Üç Kuşaktır Süren Bir Zanaat: Kalaycılığın Son Temsilcileri

Ödemiş'te, unutulmaya yüz tutmuş zanaatlerden biri olan kalaycılığı yaşatmaya çalışan Paklar Ailesi ile buluştuk. 'Öz Kalaycı'Dükkanında dededen toruna aktarılan bu mesleğin günümüzde karşılaştığı zorlukları ve geleceğini konuştuk.

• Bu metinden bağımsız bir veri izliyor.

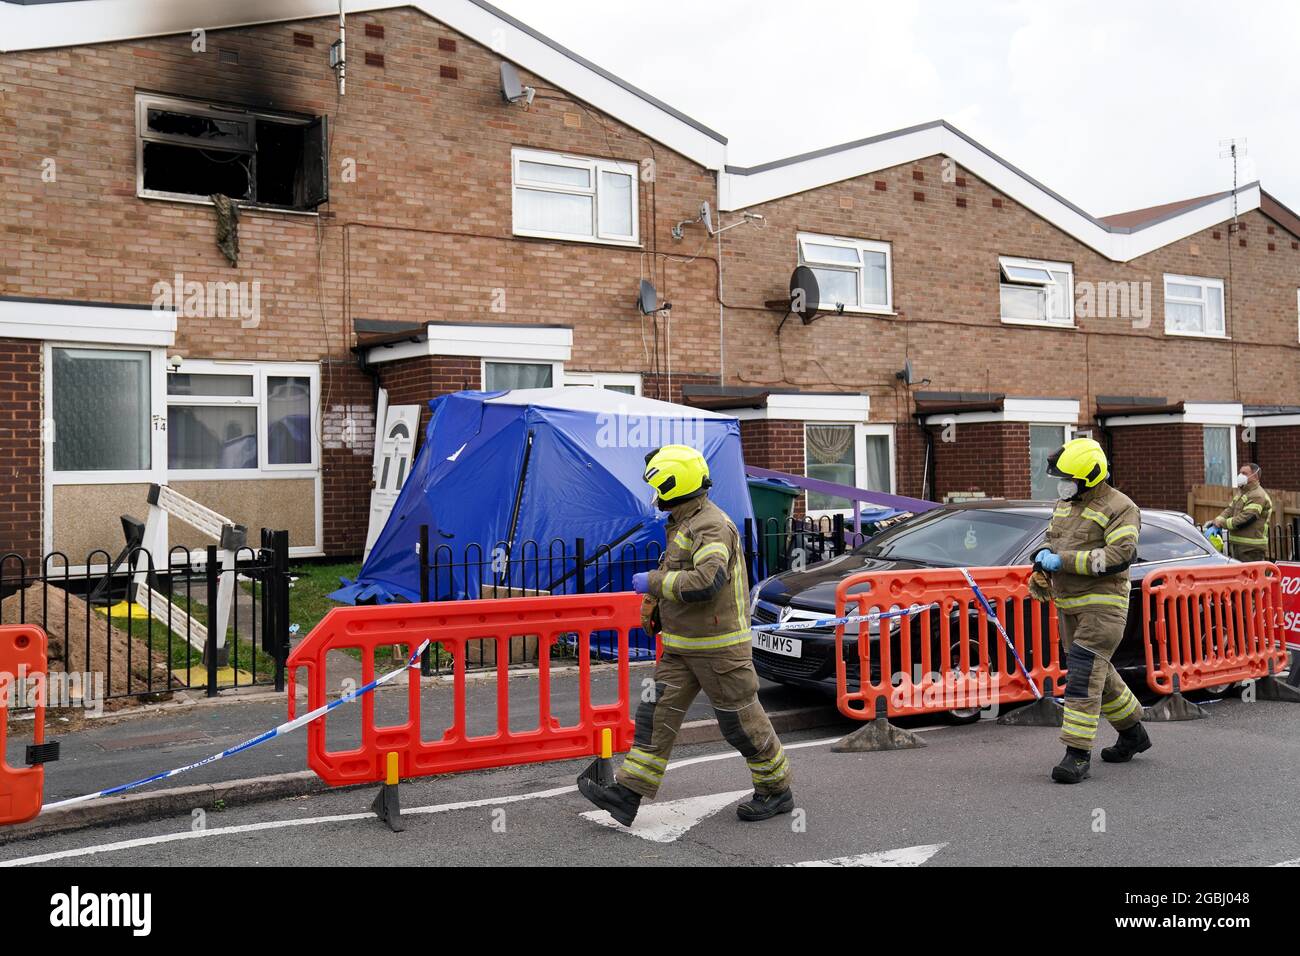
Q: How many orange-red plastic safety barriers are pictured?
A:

Üç Kuşaktır Süren Bir Zanaat: Kalaycılığın Son Temsilcileri
TAKİP ET Google News ile Takip Et

“Ailemiz tamamen kalaycılıktan geliyor”

 

Kalay ustası Mustafa Paklar, ailesinin üç kuşaktır bu mesleği sürdürdüğünü söylüyor:

 

“Ödemiş doğumluyum, 43 yaşındayım. Dedem, babam ve ben üç kuşaktır bu dükkânda kalaycılık yapıyoruz. Dedemi tanıyorum, ondan önceki kuşakları birebir bilemesem de anlatılanlara göre dedemin babası da kalaycıymış. Yani ailemiz tamamen kalaycılıktan geliyor. Mesleğimizi severek ve özenle yapıyoruz. Çünkü biz bu işi yapmazsak gelecek nesiller bu mesleği göremeyecek.”

 

Zahmetli ama kıymetli bir iş

 

Eski ve yeni kalay işlemesi arasındaki farkları anlatan Pakdar, işin zorluklarını şu sözlerle dile getiriyor:

 

“Eski bakırın kalaylanması zahmetli bir iştir. Örneğin şu elimde gördüğünüz kazan yaklaşık 30 yıldır kalaylanmamış. Eski kalay tabakasını temizlemeden yenisini tutturamayız. Bunun için özel kimyasallar kullanıyor, bazen günlerce bekletiyoruz. Ayrıca kalaycılık son derece yorucu bir meslek. Saatlerce ayakta çalışmak gerekiyor. Ateşin sıcaklığı, duman ve is insanı yıpratıyor.”

 

Gençler ilgi göstermiyor

 

Paklar’a göre en büyük sorun, mesleği devam ettirecek gençlerin bulunamaması:

 

“Günümüzde gençler temiz ve kolay işleri tercih ediyor. Birkaç çırak yetiştirmek istedik ama kısa sürede kaçtılar. Dumanı, isi, sıcaklığı görünce gelmek istemediler. Halk Eğitim Merkezi ve sanayi meslek liseleriyle görüşerek kalaycılık dersleri açılmasını talep ettik. Bu konuda çalışmalarımız devam ediyor. Çünkü bu meslek kaybolmaması gereken çok özel bir zanaat.”

 

Gelecek nesiller için bir miras

 

Mustafa Paklar, her şeye rağmen mesleğini büyük bir tutkuyla sürdürüyor. Kalaycılığın geleceğe taşınması için çaba harcıyor ve bu zanaatın değerinin zamanla daha iyi anlaşılacağını düşünüyor.

 

Geleneksel el sanatlarının yok olmaması için verilen bu mücadele, sadece bir meslek değil, aynı zamanda kültürel bir mirasın korunması anlamına geliyor.